L’Italia adesso paga anche lo scotto dell’attentato di Nizza

L’Europa ha le sue colpe, l’Italia le sue negligenze. E queste ultime stanno pesando come macigni nei rapporti con il resto del continente. A dimostrarlo è quanto avvenuto dopo i fatti di Nizza, lì dove un attentatore tunisino transitato dall’Italia ha ucciso tre persone all’interno della cattedrale. Pochi giorni dopo a un vertice sulla sicurezza convocato dal governo francese, Giuseppe Conte non è stato invitato. Diffidenza è l’elemento che più sta contraddistinguendo l’atteggiamento verso l’Italia sul tema migratorio. L’attentato di Nizza è però soltanto l’ultimo episodio preso come pretesto: “In realtà il nostro Paese non è ben visto da anni e per tanti motivi – ha dichiarato ad InsideOver il sociologo ed esperto di immigrazione Maurizio Ambrosini – Nel resto d’Europa sanno che la politica non scritta di Italia e Grecia è stata sempre quella di favorire il transito di migranti verso altri Paesi”.
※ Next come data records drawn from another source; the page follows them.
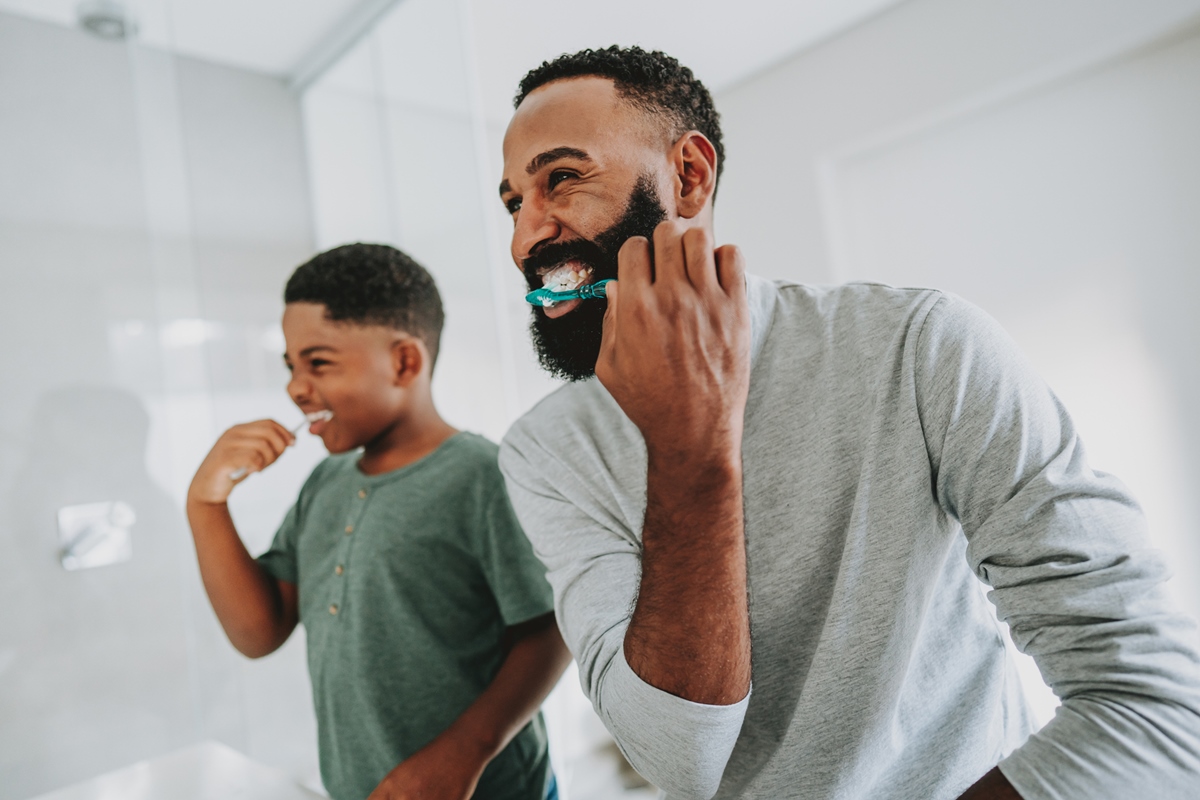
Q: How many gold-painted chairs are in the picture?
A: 0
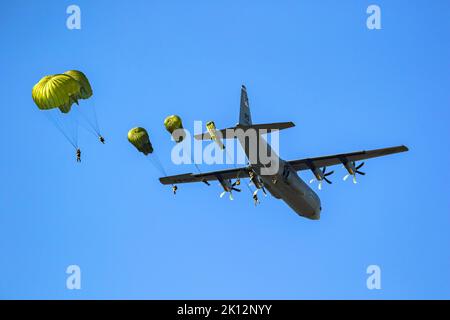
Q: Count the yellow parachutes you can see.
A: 5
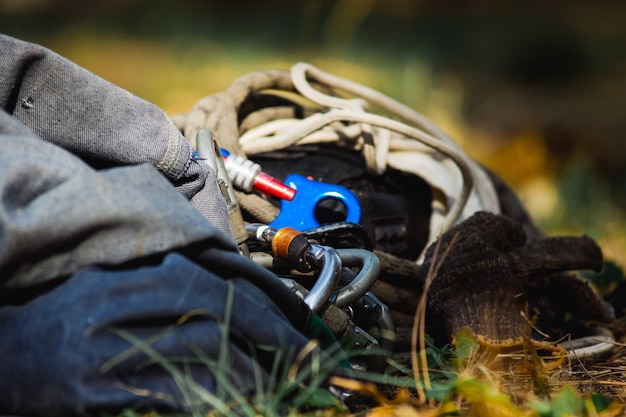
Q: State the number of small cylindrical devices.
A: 2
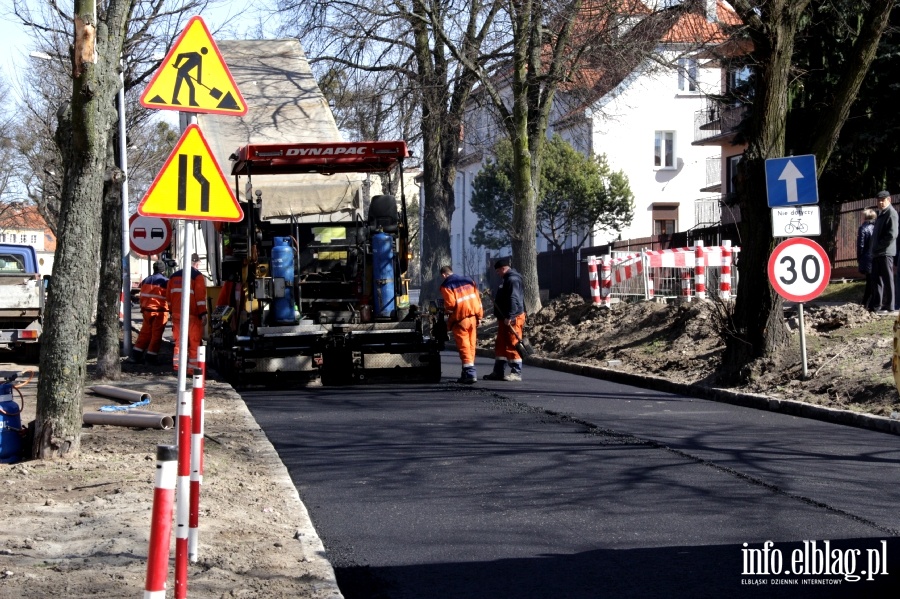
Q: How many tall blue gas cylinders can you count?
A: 2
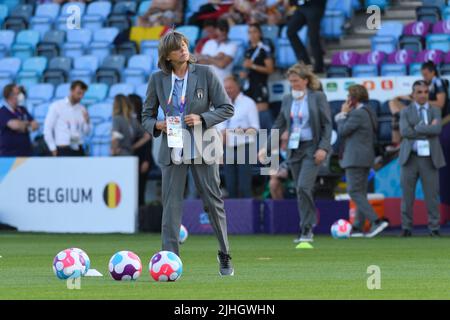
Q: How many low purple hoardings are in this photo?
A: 2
Una circostanza confermata anche dal segretario Stefano Paoloni: “Molti tra quelli che sbarcano da noi proseguono in modo irregolare verso altri Paesi della comunità europea”. Per questo i pianti di Roma non hanno mai sortito effetto: “Veniamo visti – ha proseguito Ambrosini – Come un Paese piagnone, che ha favorito l’ingresso di migranti nel resto del continente e che adesso invoca solidarietà. Sotto sotto a noi Dublino è convenuta, ecco perché difficilmente ci ascolteranno”. L’Europa quindi non verrà incontro alle nostre richieste. Questo è un dato di fatto palese e difficilmente controvertibile. Non capirlo o far finta di non capirlo è un ulteriore segno di resa e fallimento da parte dell’attuale esecutivo.